━━━ Given data
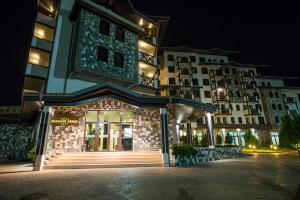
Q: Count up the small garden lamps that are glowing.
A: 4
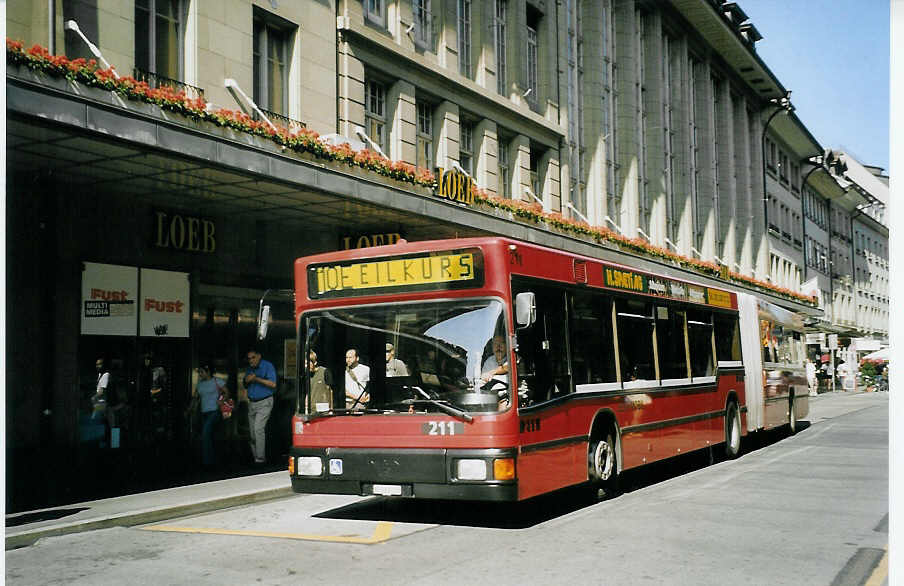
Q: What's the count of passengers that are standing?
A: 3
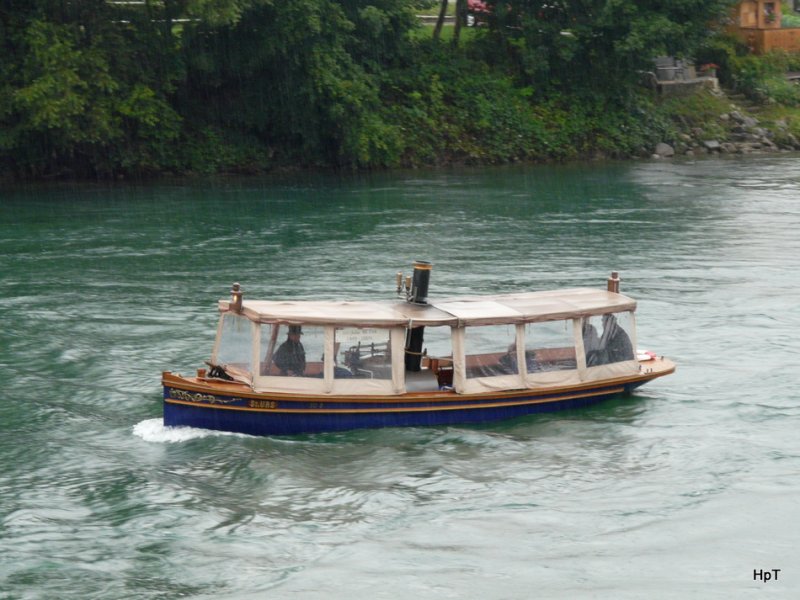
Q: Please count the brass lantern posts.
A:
━━━━━━
### Exercise description
Which lines of the data hold the string "that"? Return each of them.

### Reply
Q: Count up the small garden lamps that are glowing.
Q: What's the count of passengers that are standing?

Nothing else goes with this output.